Dan Coop is, by his own admission, a little drunk when he gets on the phone with me, post-gig in Leeds. They showcased songs from their new record Don’t Say We Didn’t Warn You to rapturous response, including a few audience members sporting nosebleeds. Yet the record’s imminent release is somewhat dampened by recent revelations.
“Annoyingly the album got leaked a couple of days ago,” says Coop. “It’s been nice to see people picking it up on the blogs and going ‘Oh I thought this album was gonna be shit but its pretty good.’ That’s good for my heart, I can do a vanity search, type into Google ‘Does It Offend You’ and there’s not a hundred people saying it’s shit, there’s quite a few people saying it’s good. I can rest easy at night.”
Coop and his bandmates have had their share of sleepless nights recently. It’s been three years between albums and not for lack of trying; constant battles with their record label on creative direction lead to them parting ways.
“Basically we did finish our album a good year ago, and we were signed to two major record labels, one in America and one for the rest of Europe,” explains Coop. “They heard our record and said, ‘This isn’t very commercial, can you write some pop tracks to put on there?’ and we were like, ‘You know what? Go fuck yourself.’”
“We didn’t want to be told what sort of band we should be, so we told ‘em to fuck off…we’re in a band, we make the music, we have to play in it every night. If you want to be in a band, get yourself signed to your own fucking label, because I really don’t give a shit. So we just dragged our feet for a year and a bit til we managed to get lawyers involved and managed to get ourselves off the major record labels we were on and onto some indies that really liked the record we already made.”

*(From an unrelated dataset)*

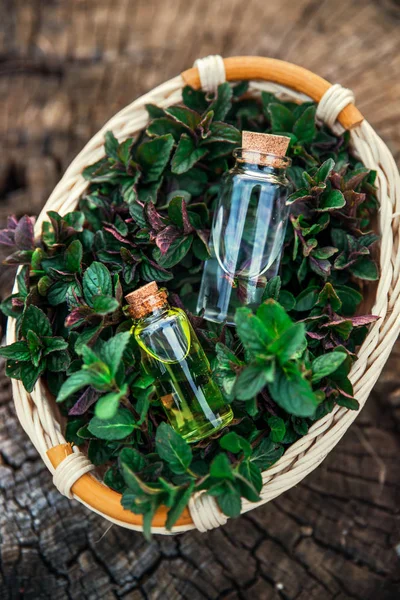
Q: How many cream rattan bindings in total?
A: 4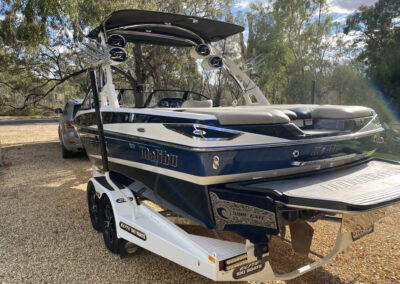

It’s soured the experience of making the record, Coop recalling it as a fairly difficult period for the Reading electro band.
“It was very hard and I wish it was a lot easier but it wasn’t. It was fun at points, but there was just too much heartbreak involved in it,” admits Coop. “It was like, ‘why don’t you get the sort of band that we are, not the band you want us to be?’”
Yet they trusted their instincts and the band owe it to their fans Down Under for reinstalling their faith in making their unique brand of music.
“On our last tour of Australia, we basically roadtested songs, because as far as we were concerned the record was done, but the record label said, ‘Can you put more of these pop songs in?’” tells Coop. “We thought maybe they might be right so we’ll put a few of them in our set to see how they go down. All the pop songs we played were just shit, there was no crowd reaction. But all the other stuff we were writing was really good crowd reaction [sic]. We used the Australian people as a barometer, all the ones they liked ended up on the album.”
So is it our fault if the album doesn’t do well?
“Yeah, it’s all you guys’ fault!” laughs Coop. “You’ve got to put a smiley face in there, I’m saying that sarcastically!”
Regardless of label struggles and the long road to this record, Coop is feeling optimistic about DIOYY’s future.
“We’re in this game just to have a laugh, go on tour, write what we think is good music and play sold out shows and then hopefully people come to see us. We’re not a very commercial band I would say, we’re in it for just ourselves really.”